§ **Stored entries**
- Opening Delimiter -

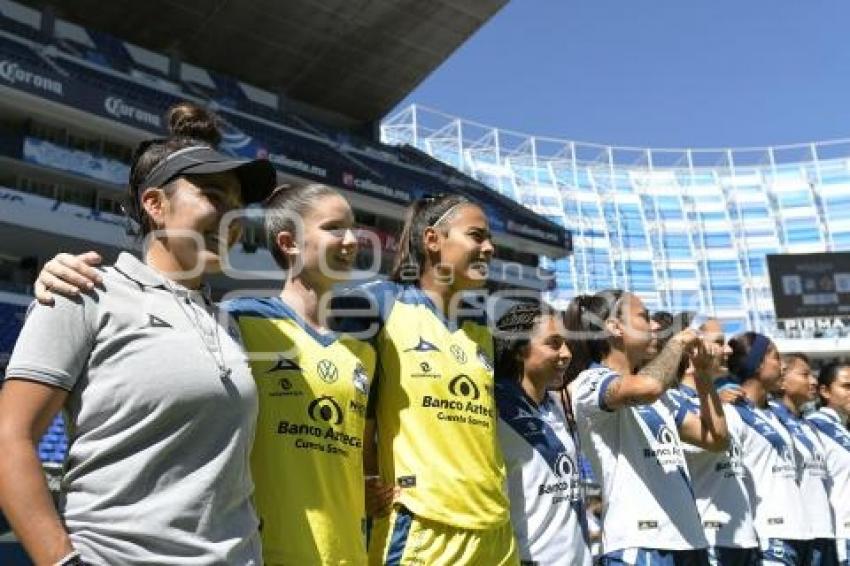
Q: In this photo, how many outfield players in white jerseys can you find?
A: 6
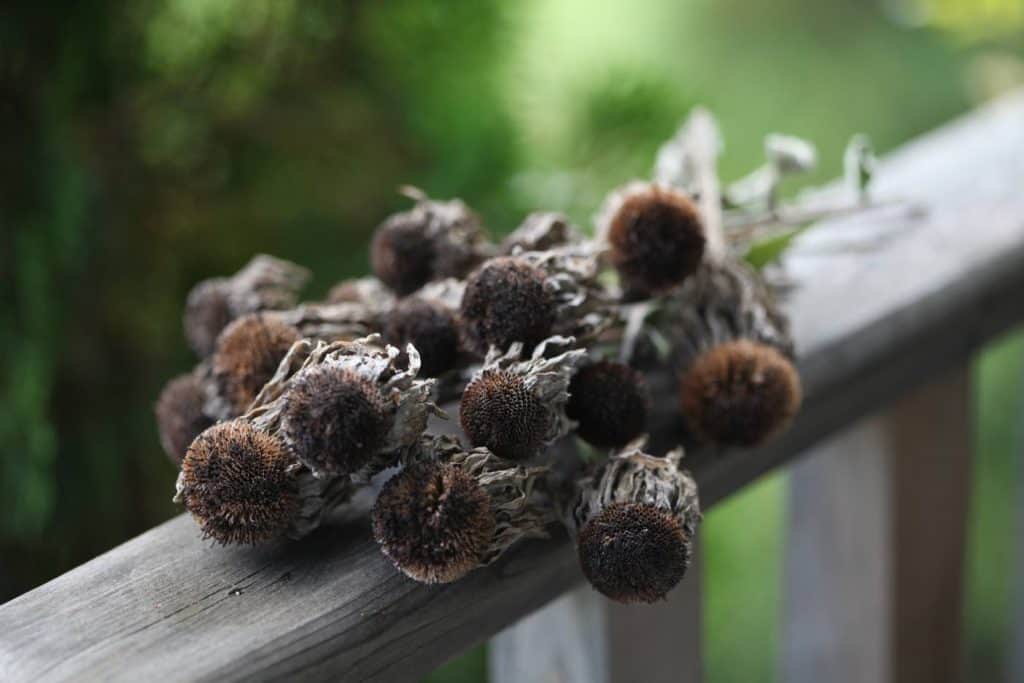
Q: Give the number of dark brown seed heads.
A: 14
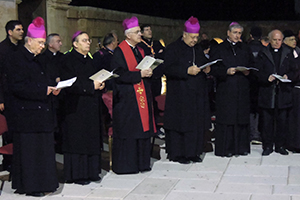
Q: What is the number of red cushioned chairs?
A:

- Closing Delimiter -

§ **Exercise details**
Please show every line of the records that holds the word "number".

§ **Result for this task**
Q: Give the number of dark brown seed heads.
Q: What is the number of red cushioned chairs?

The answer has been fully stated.